To date, we have not generated any revenue from product sales. We do not know when, or if, we will generate any revenue from product sales and do not expect to generate significant revenue from product sales unless and until we obtain regulatory approval of and commercialize MYK-461 or other product candidates.

We expect that our existing cash and cash equivalents will provide sufficient funds to sustain operations through at least the next 12 months based on our existing business plan. However, we expect to incur substantial expenditures in the foreseeable future for the advancement of our precision medicine platform and the discovery, development and potential commercialization of MYK-461 and any additional product candidates. Specifically, we have incurred and we expect to continue to incur substantial expenses in connection with our Phase 1 clinical trials for MYK-461 and our planned Phase 2 clinical trials and any Phase 3 clinical trials that we may conduct for MYK-461. Furthermore, if our planned Phase 2 and potential Phase 3 clinical trials for MYK-461 are successful, or our other product candidates, including MYK-491, enter clinical trials or more advanced discovery and development stages, we will need to raise additional capital in order to further advance our product candidates towards regulatory approval.

We will continue to require additional financing to develop our product candidates and fund operations for the foreseeable future through equity or debt financings, collaborative or other arrangements with corporate sources, or through other sources of financing. Adequate additional funding may not be available to us on acceptable terms or at all. Our failure to raise capital as and when needed could have a negative impact on our financial condition and our ability to pursue our business strategies. We anticipate that we will need to raise substantial additional capital, the requirements of which will depend on many factors, including:

 

the rate of progress and the cost of our ongoing and planned clinical trials of MYK-461 and any future clinical trials of MYK-491;

 

whether Sanofi determines to terminate or continue with our collaboration, which decision will come prior to December 31, 2016, and, as a result, whether we will receive any additional funding pursuant to the Collaboration Agreement and timing thereof;

 

the number of product candidates that we intend to develop using our precision medicine platform;

21


 

 

the costs of research and preclinical studies, including our IND-enabling studies for MYK-491, to support the advancement of other product candidates into clinical development;

 

the timing of, and costs involved in, seeking and obtaining approvals from the FDA and comparable foreign regulatory authorities, including the potential by the FDA or comparable regulatory authorities to require that we perform more studies than those that we currently expect;

 

the costs of preparing to manufacture MYK-461 on a larger scale, and to manufacture MYK-491 for clinical development;

 

the costs of commercialization activities if MYK-461 or any future product candidate is approved, including the formation of a sales force;

 

the degree and rate of market acceptance of any products launched by us or our partners;

 

the costs of filing, prosecuting, defending and enforcing any patent claims and other intellectual property rights;

 

our need and ability to hire additional personnel;

 

our ability to enter into additional collaboration, licensing, commercialization or other arrangements and the terms and timing of such arrangements; and

 

the emergence of competing technologies or other adverse market developments.

We may seek funds through borrowings or additional rounds of financing, including private or public equity or debt offerings and collaborative arrangements with corporate partners.

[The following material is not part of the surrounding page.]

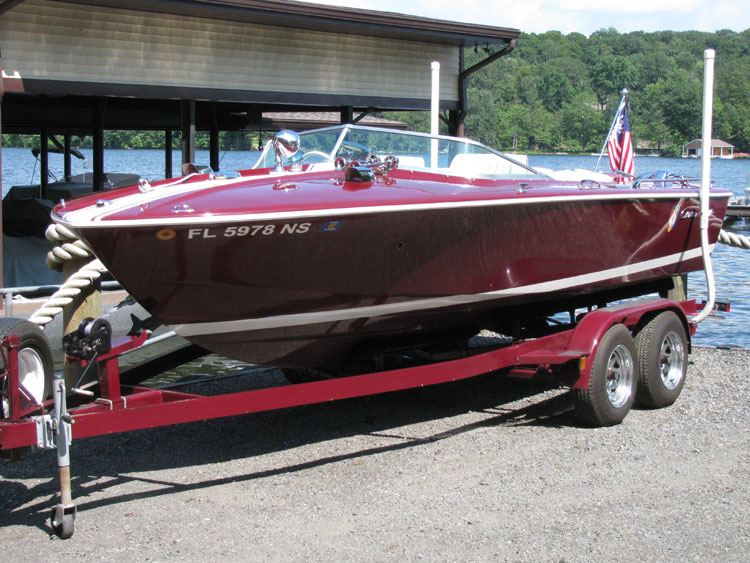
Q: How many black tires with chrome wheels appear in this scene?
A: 2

If we raise additional funds by issuing equity securities, our stockholders may experience dilution. Any future debt financing into which we enter may impose upon us additional covenants that restrict our operations, including limitations on our ability to incur liens or additional debt, pay dividends, repurchase our common stock, make certain investments and engage in certain merger, consolidation or asset sale transactions. Any debt financing or additional equity that we raise may contain terms that are not favorable to us or our stockholders. If we are unable to raise additional funds when needed, we may be required to delay, reduce, or terminate some or all of our development programs and clinical trials. We may also be required to sell or license to others technologies, product candidates or programs that we would prefer to develop and commercialize ourselves.

Cash Flows

The following table sets forth the primary sources and uses of cash for each of the periods presented below (in thousands):

 

 

 

Nine Months Ended September 30,

 

 

 

2016

 

 

2015

 

 

 

(in thousands)

 

Cash Flows from Continuing Operations:

 

 

 

 

 

 

 

 

Net cash used in operating activities

 

$

(34,364

)

 

$

(23,177

)

Net cash used in investing activities

 

 

(854

)

 

 

(1,180

)

Net cash provided by financing activities

 

 

73

 

 

 

45,254

 

Net (decrease) increase in cash and cash equivalents

 

$

(35,145

)

 

$

20,897

 

 

Cash Used in Operating Activities

Net cash used in operating activities for the nine months ended September 30, 2016 was $34.4 million, and was primarily due to the net loss for the period partially offset by stock-based compensation expense of $1.8 million and depreciation expense of $0.8 million, and was also affected by changes in operating assets and liabilities, including a decrease in deferred revenue of $10.6 million, and an increase in accrued liabilities of $1.0 million.

Net cash used in operating activities for the nine months ended September 30, 2015 was $23.2 million, and was primarily due to the net loss for the period partially offset by depreciation expense of $0.7 million, and was also affected by changes in operating assets and liabilities, including a decrease in deferred revenue of $10.6 million, and an increase in accrued liabilities of $1.1 million.

Cash Used in Investing Activities

Cash used in investing activities for all periods presented consisted primarily of investment in equipment. During the nine months ended September 30, 2015, we also had proceeds from sale of equipment.

22


 

Cash Provided by Financing Activities

Cash provided by financing activities in the nine months ended September 30, 2016 consisted of proceeds from the issuance of common stock in connection with purchases pursuant to the 2015 ESPP of $0.2 million, offset by payments of $0.2 million in deferred offering costs. Cash provided by financing activities in the nine months ended September 30, 2015 consisted of proceeds from the issuance of Series B redeemable convertible preferred stock of $45.8 million, offset by payments of deferred offering costs of $0.9 million.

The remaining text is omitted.